**What to do:** Pull from the data below each line where the word "many" occurs, and copy it.

.....

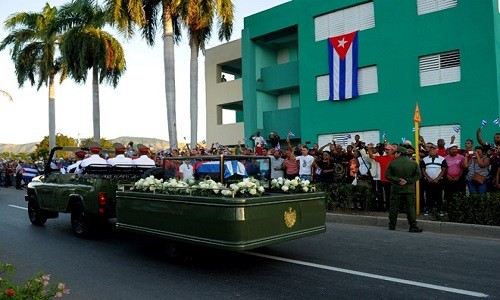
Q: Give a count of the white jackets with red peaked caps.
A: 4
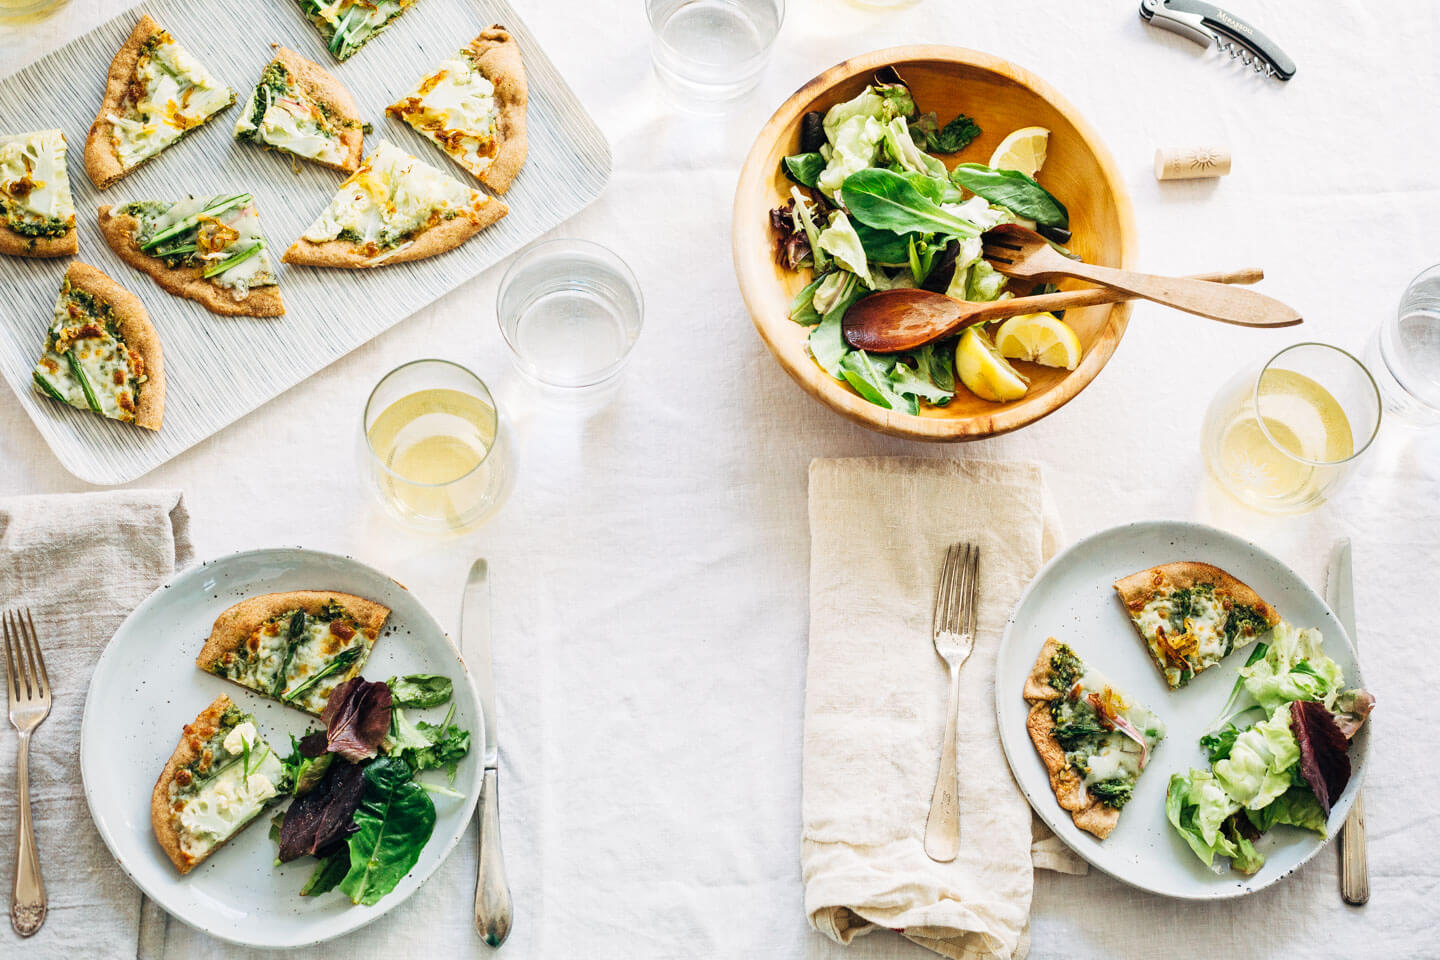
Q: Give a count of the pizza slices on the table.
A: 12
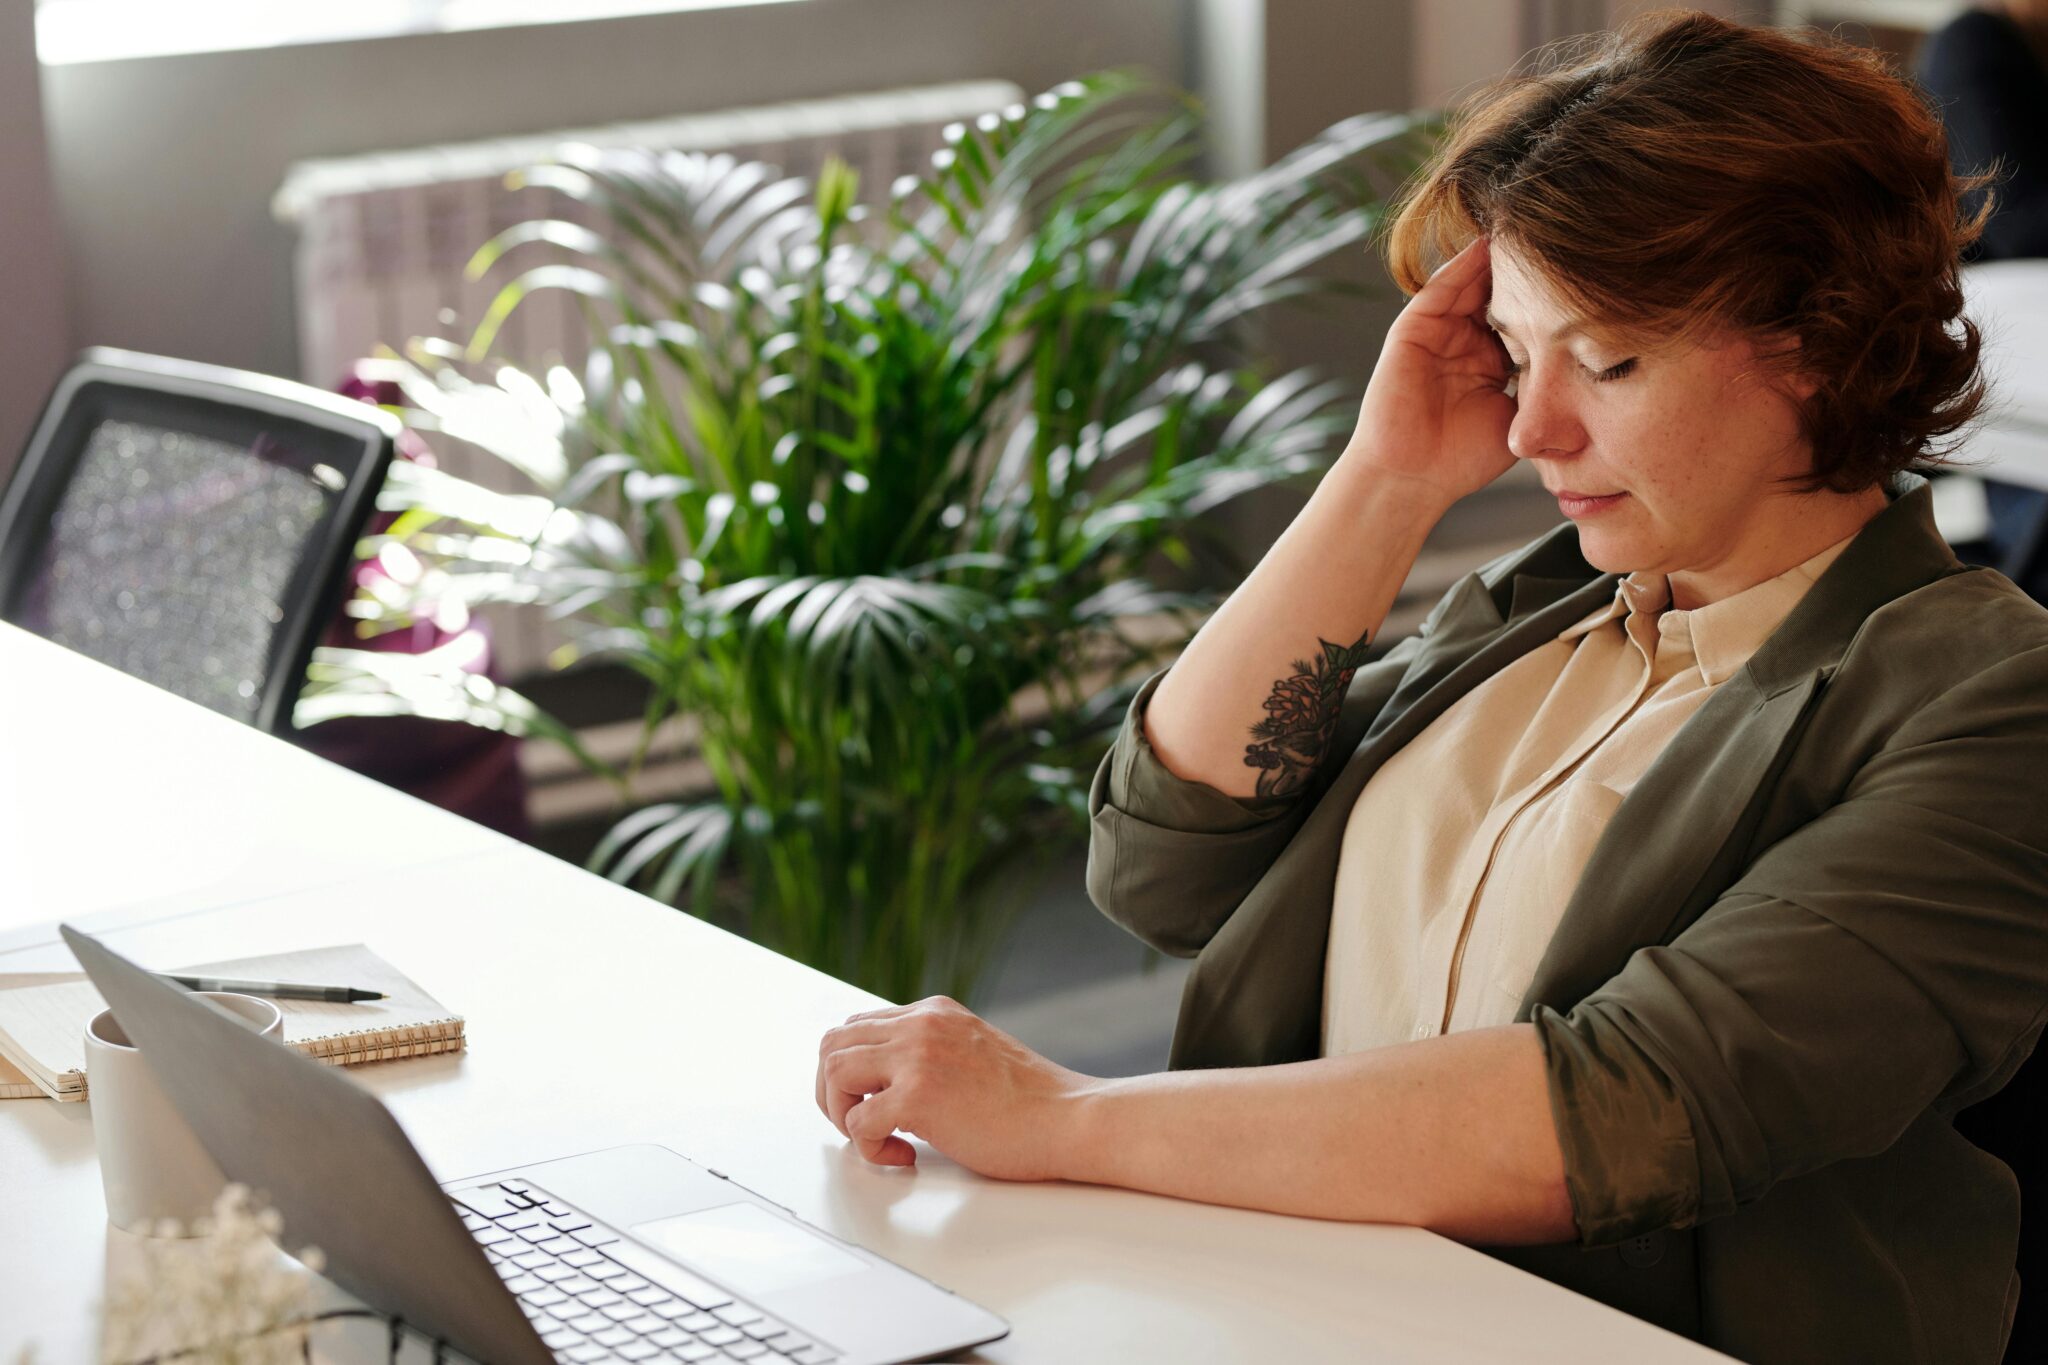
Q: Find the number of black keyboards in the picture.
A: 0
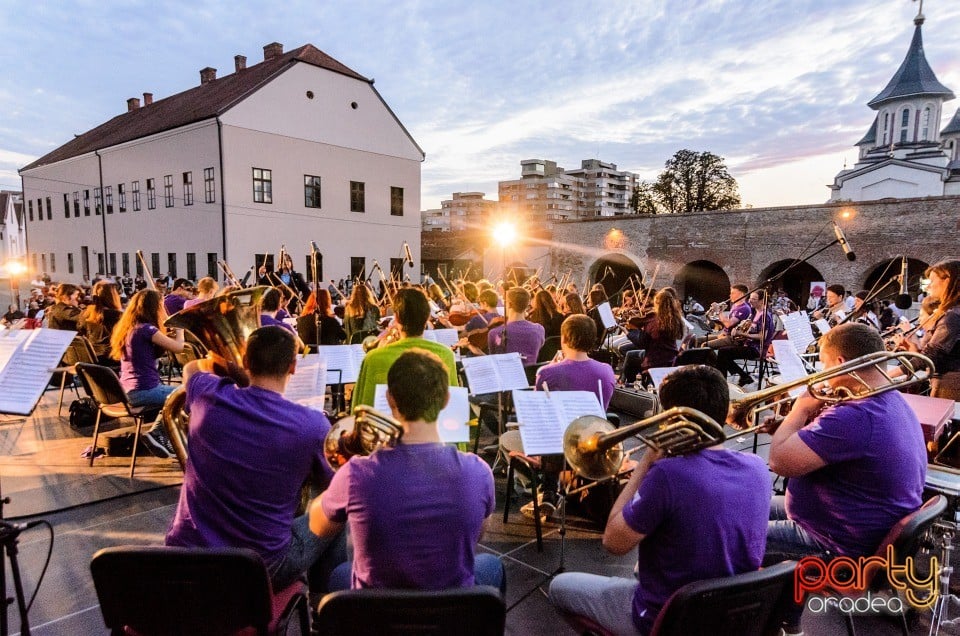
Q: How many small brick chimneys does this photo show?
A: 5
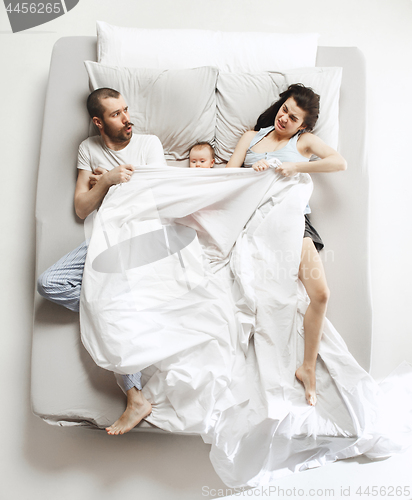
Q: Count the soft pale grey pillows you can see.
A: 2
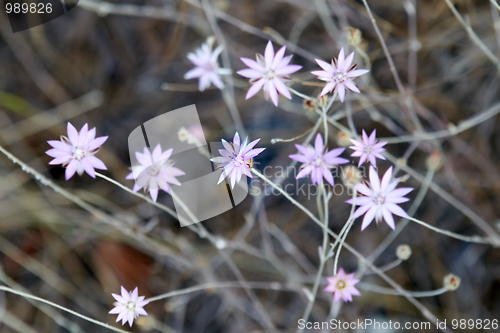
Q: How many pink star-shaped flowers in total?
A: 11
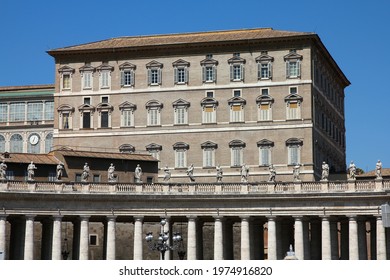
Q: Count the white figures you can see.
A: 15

.....

**Task solution:**
Q: How many small brick chimneys does this photo show?
Q: How many pink star-shaped flowers in total?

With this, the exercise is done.